Sequence Complexity and Monomer Rigidity Control the Morphologies and Aging Dynamics of Protein Aggregates
Ryota Takaki, Dave Thirumalai

TL;DR
This study uses simulations to show how sequence complexity and monomer rigidity influence the morphology and aging behavior of protein aggregates, revealing different dynamic regimes and implications for disease-related protein aging.
Contribution
It demonstrates that sequence complexity and rigidity encode aggregate morphology and aging dynamics, providing a minimal model explanation for diverse protein aggregate behaviors.
Findings
Flexible low-complexity sequences form liquid droplets with ergodic dynamics.
Rigid sequences form ordered or amorphous structures with non-ergodic, aging dynamics.

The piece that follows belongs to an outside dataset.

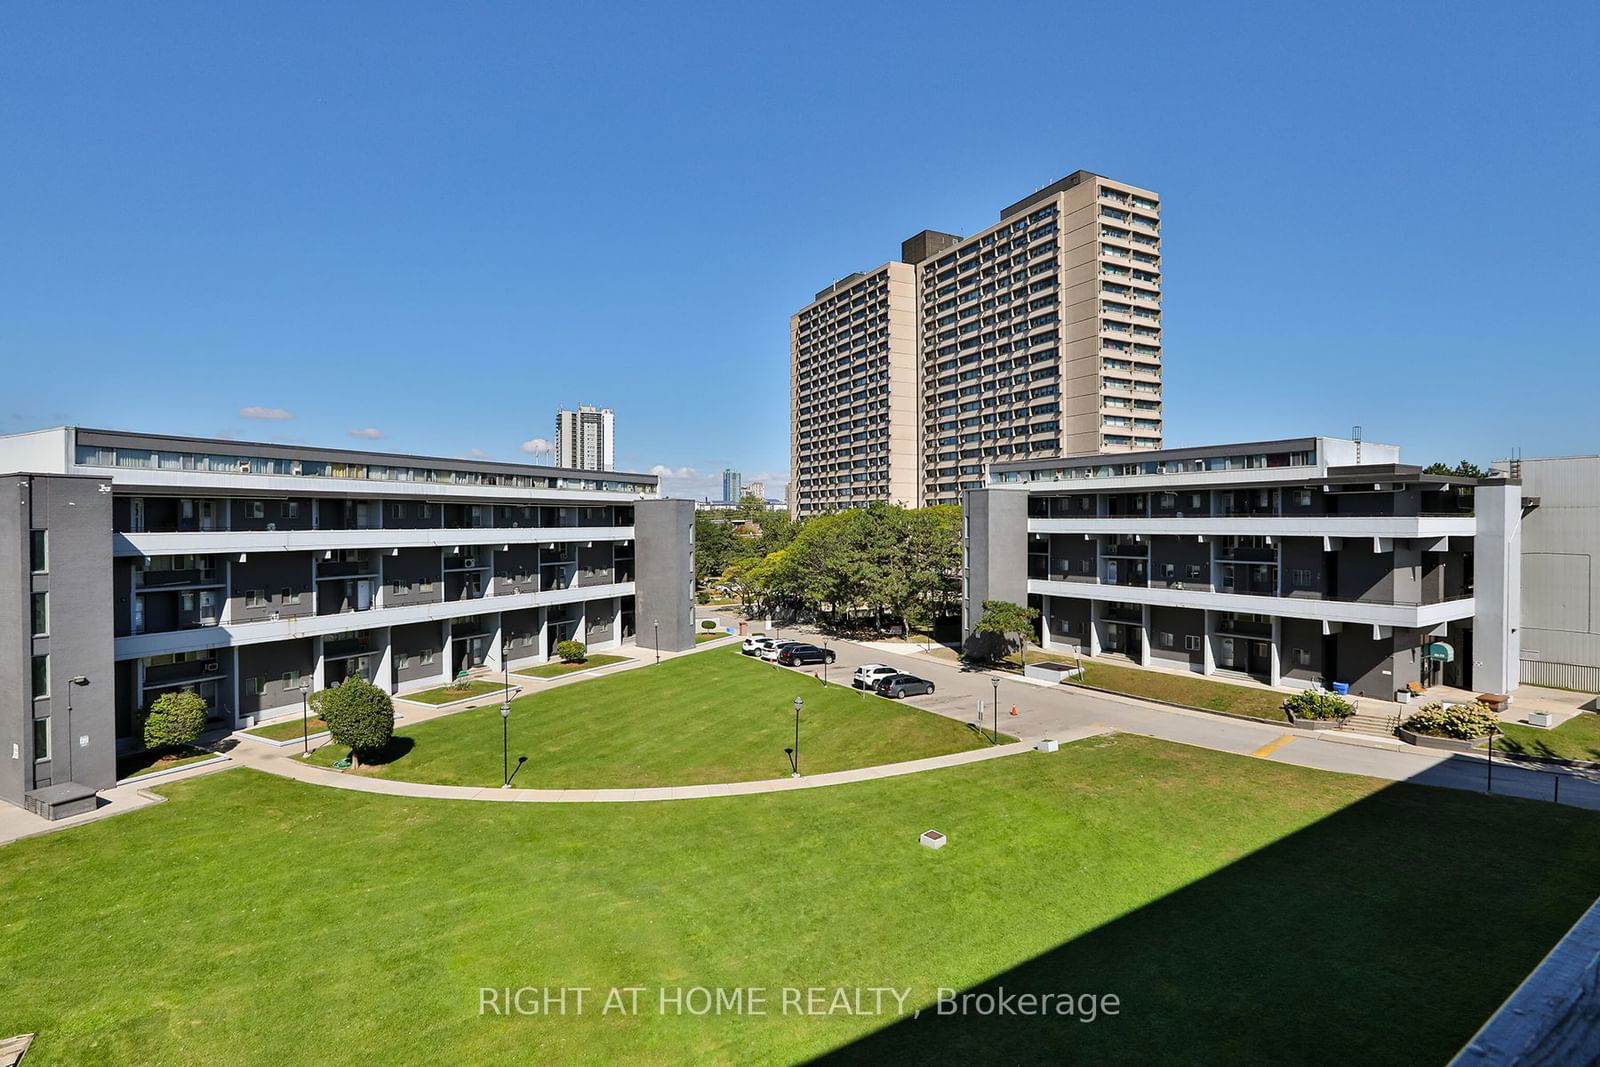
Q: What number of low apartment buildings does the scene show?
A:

Relaxation times increase with waiting time, indicating aging phenomena.
Abstract
Protein aggregates exhibit diverse morphology, exemplified by amyloid fibrils, gel-like structures, and liquid-like condensates. Differences in the morphologies in identical proteins play important functional roles in several diseases. Simulations using a minimal model show that such structures are encoded in the sequence complexity and bending rigidity of the monomers. The low-complexity flexible sequences form liquid droplets, whose relaxation dynamics are ergodic. In contrast, rigid low and high-complexity sequences, which form ordered nematic fibril-like structures and amorphous aggregates, exhibit heterogenous, non-ergodic dynamics. The relaxation times under these conditions increase as the waiting time increases, which is a signature of aging. The implications of our findings for aging in intrinsically disordered proteins and repeat RNA sequences are outlined.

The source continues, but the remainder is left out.